WHAT YOU SHOULD DO
Please copy, exactly and with no pictures, only the lines from the one containing "Q: How many clear beads are visible?" through the last line of the records.

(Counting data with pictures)
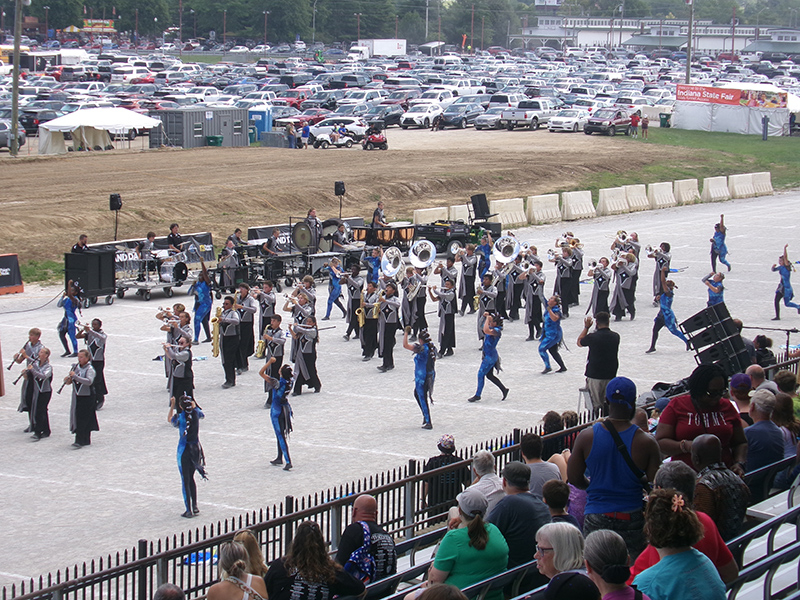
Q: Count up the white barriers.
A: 12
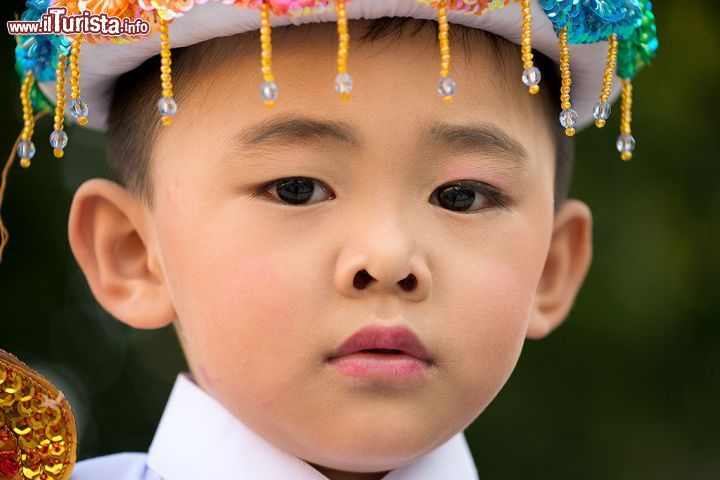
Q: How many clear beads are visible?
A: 11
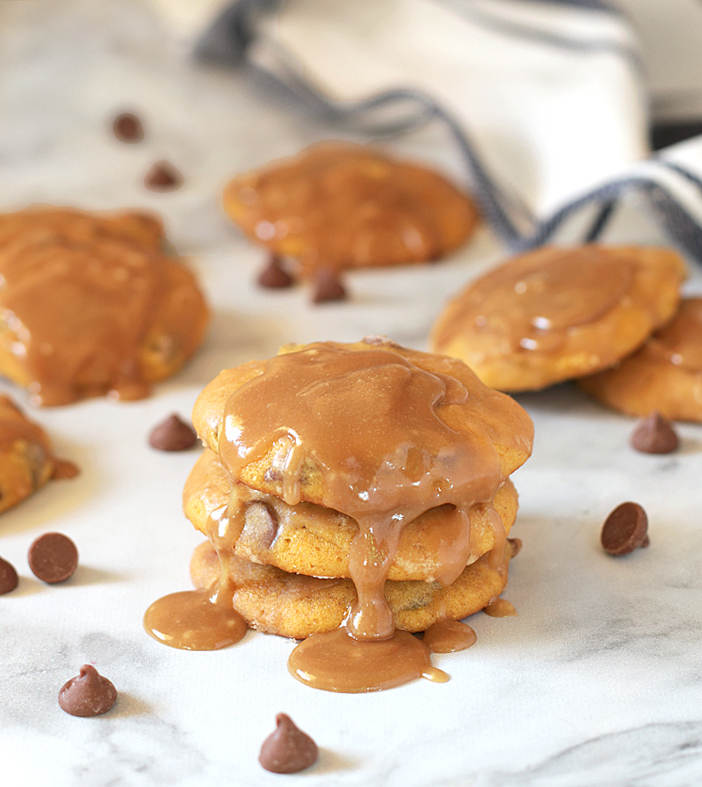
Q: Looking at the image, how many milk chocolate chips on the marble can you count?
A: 11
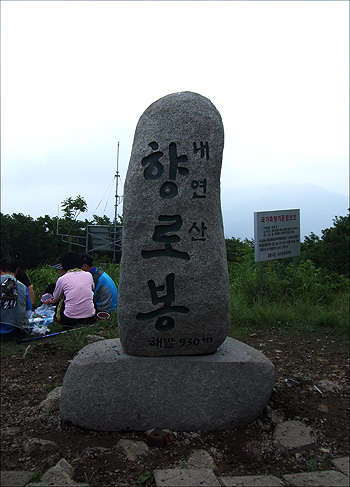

EXERCISE RESPONSE
Q: How many clear beads are visible?
A: 11
Q: Looking at the image, how many milk chocolate chips on the marble can you count?
A: 11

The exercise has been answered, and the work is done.